I was talking with someone recently, who is coming to terms with the diagnosis that her cancer will not now go, and is not, after all, curative. "It was important for me," she said, "not to come home after my discussion with the consultant, to an empty house. I needed someone with me, someone to stay with me and to let me talk it through. Can you imagine," she continued, "coming home with that kind of knowledge, and sitting in silence at home, letting the fear and dread engulf you?" She went on to say that the worst thing for her was the lack of certainty. Would she live with this cancer, or would she die?

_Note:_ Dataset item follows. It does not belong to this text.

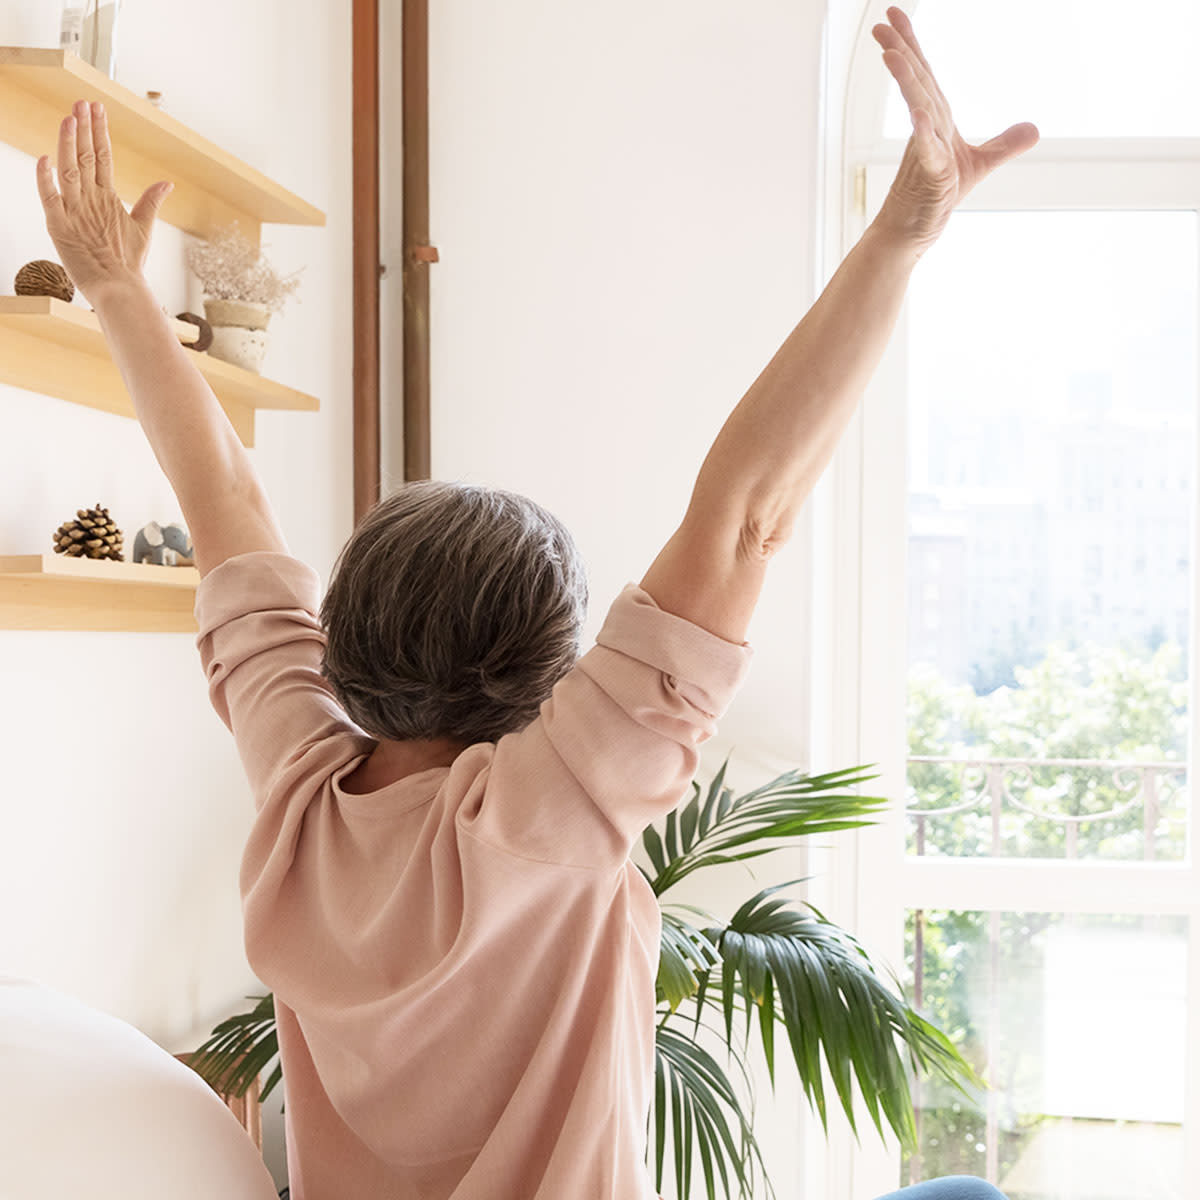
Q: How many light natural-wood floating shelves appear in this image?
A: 3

It would be good to start people chatting about these things, so that if someone else comes home to an empty house from a frightening diagnosis, the neighbours may feel confident to help. This ties nicely into the compassionate communities idea that I have spoken of before. I feel very strongly that the answer to so much of our loneliness and isolation lies in community action, community spirit.

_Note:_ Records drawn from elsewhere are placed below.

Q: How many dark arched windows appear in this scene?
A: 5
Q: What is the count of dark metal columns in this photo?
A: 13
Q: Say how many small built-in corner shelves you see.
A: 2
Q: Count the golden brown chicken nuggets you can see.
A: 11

Moving swiftly on, this Wednesday, I am delighted to publish a guest blog on Old Age (I Am Not Old, But I Am Getting Older) by Alan Bedford. Alan is not old, but is getting old-er, and writes of how it feels to suddenly realise that other people may think one is old. Thank you Alan, I think you are very young.
And, I have revamped the A Graceful Death blog so that all the relevant information (dates, times, talks, speakers and so on) can be accessed there as well as here. The link is www.agracefuldeath.blogspot.co.uk.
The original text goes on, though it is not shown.